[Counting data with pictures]
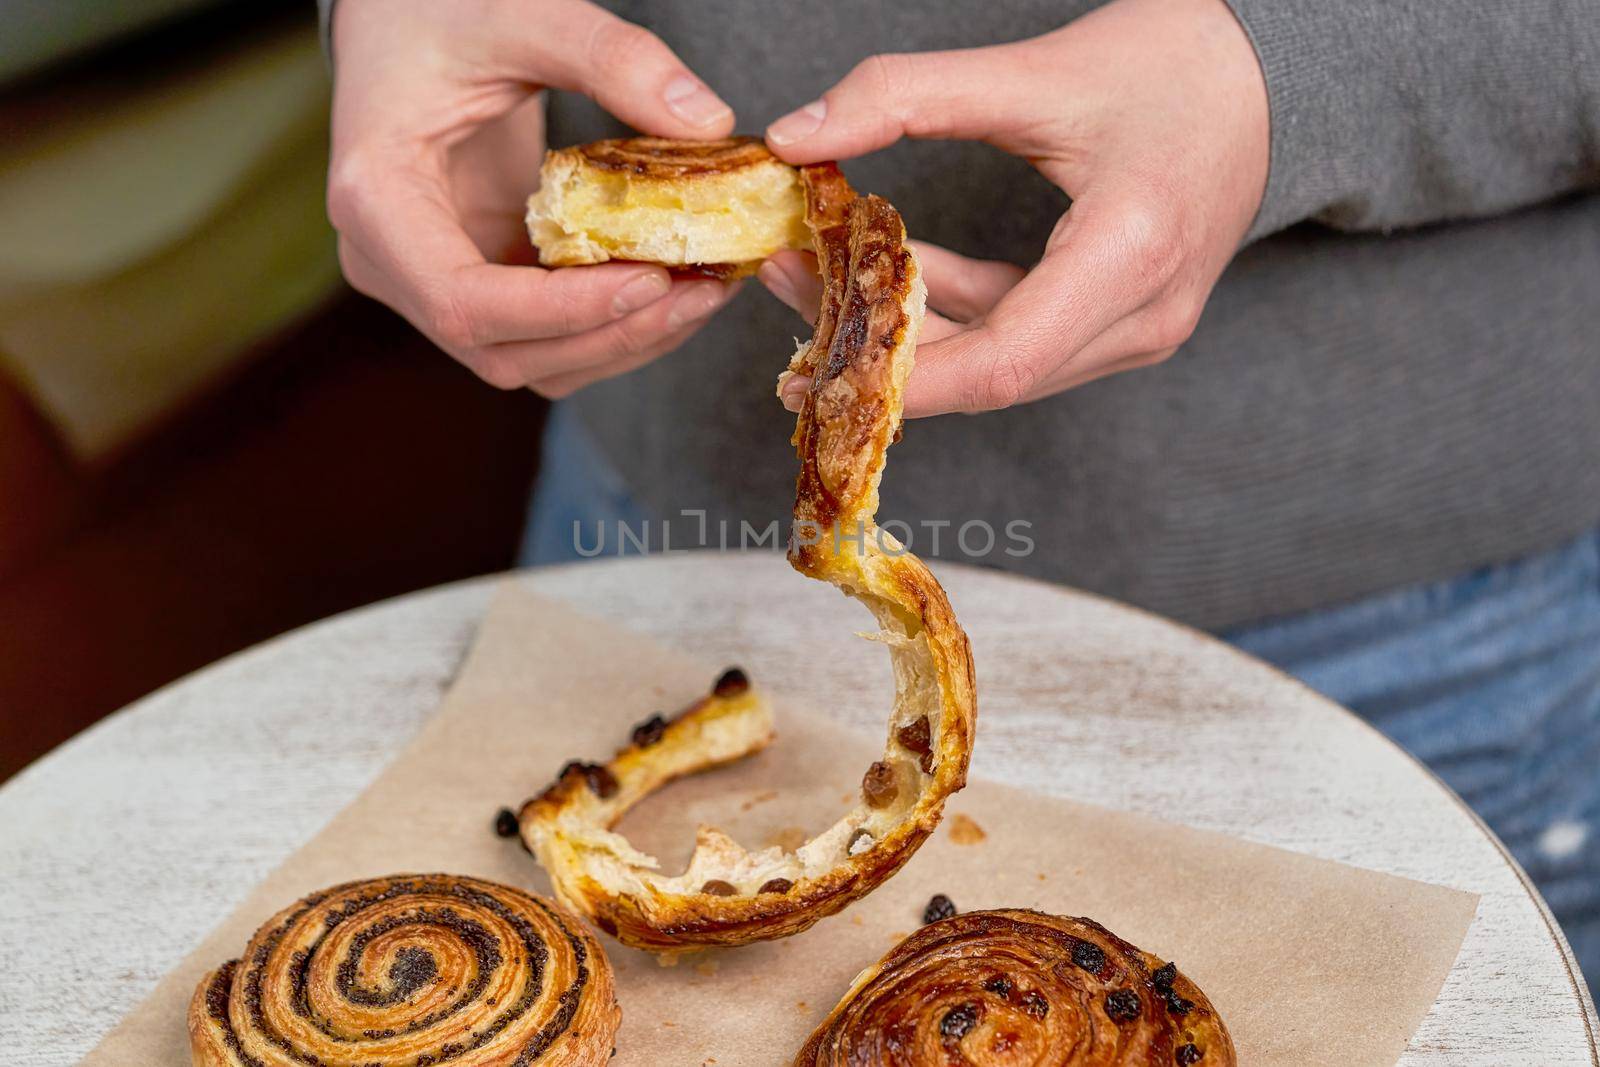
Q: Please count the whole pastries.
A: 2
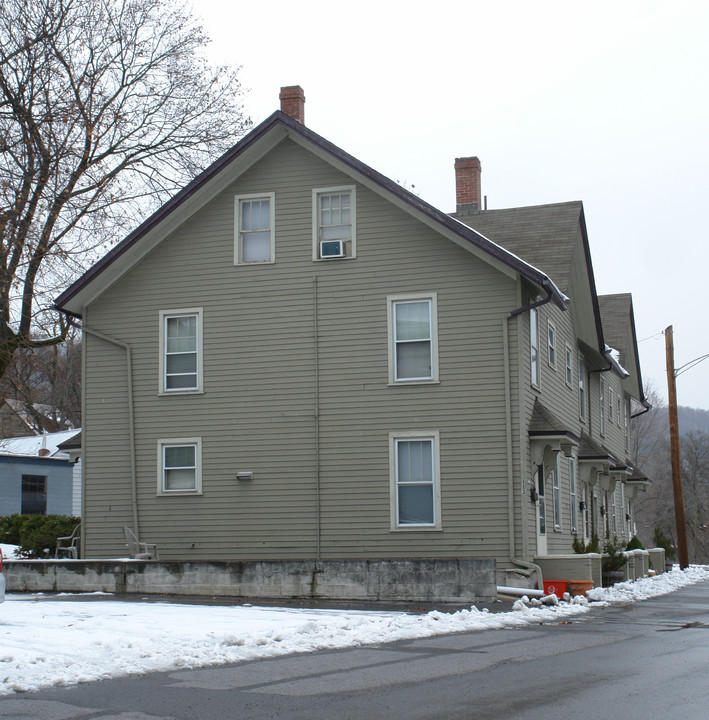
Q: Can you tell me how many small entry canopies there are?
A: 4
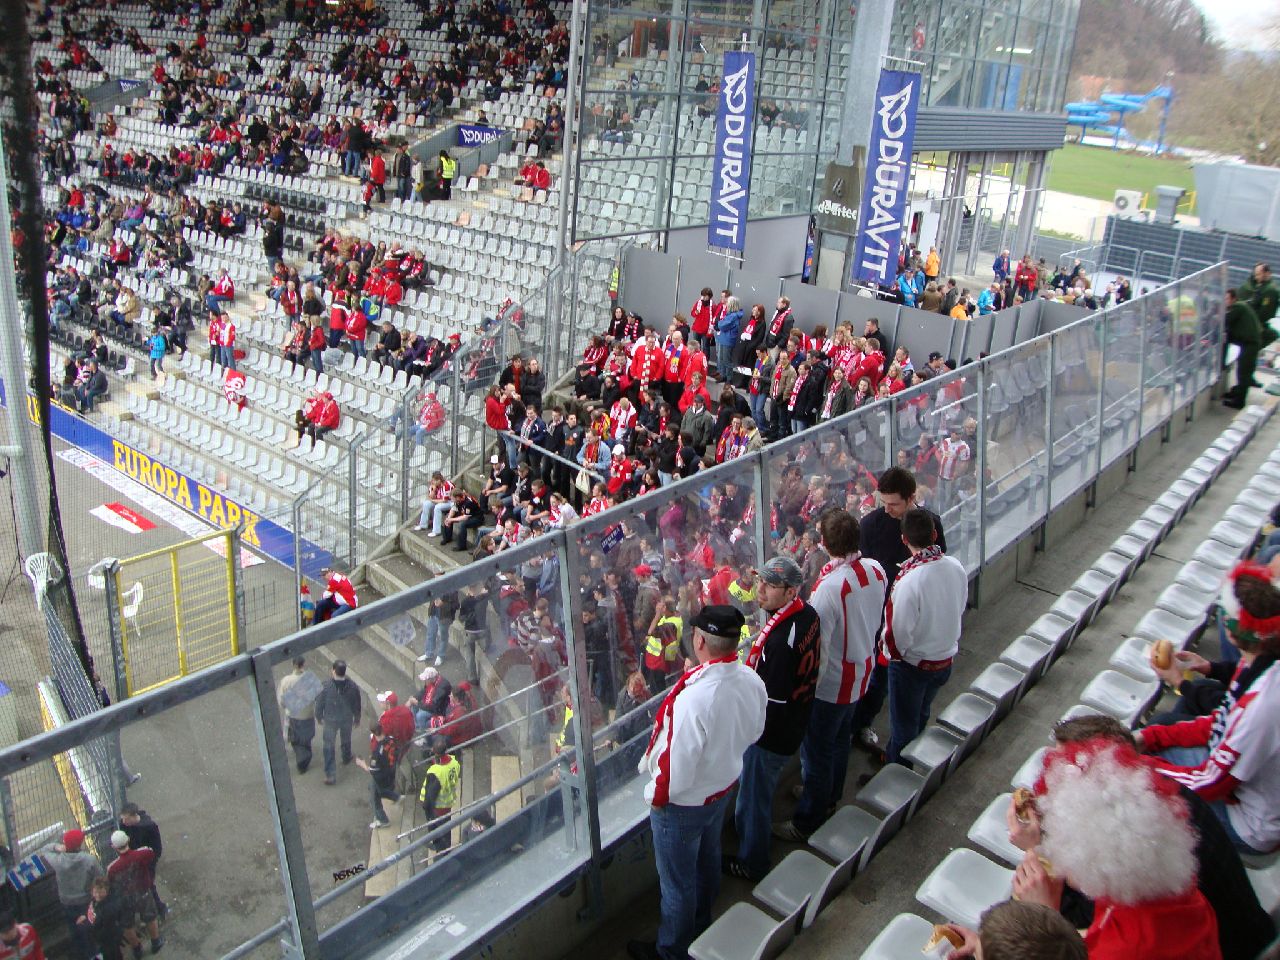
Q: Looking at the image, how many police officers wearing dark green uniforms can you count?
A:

Work required:
Repeat the records above exactly, leaving out any pictures they contain.

Answer to the exercise:
Q: Please count the whole pastries.
A: 2
Q: Can you tell me how many small entry canopies there are?
A: 4
Q: Looking at the image, how many police officers wearing dark green uniforms can you count?
A:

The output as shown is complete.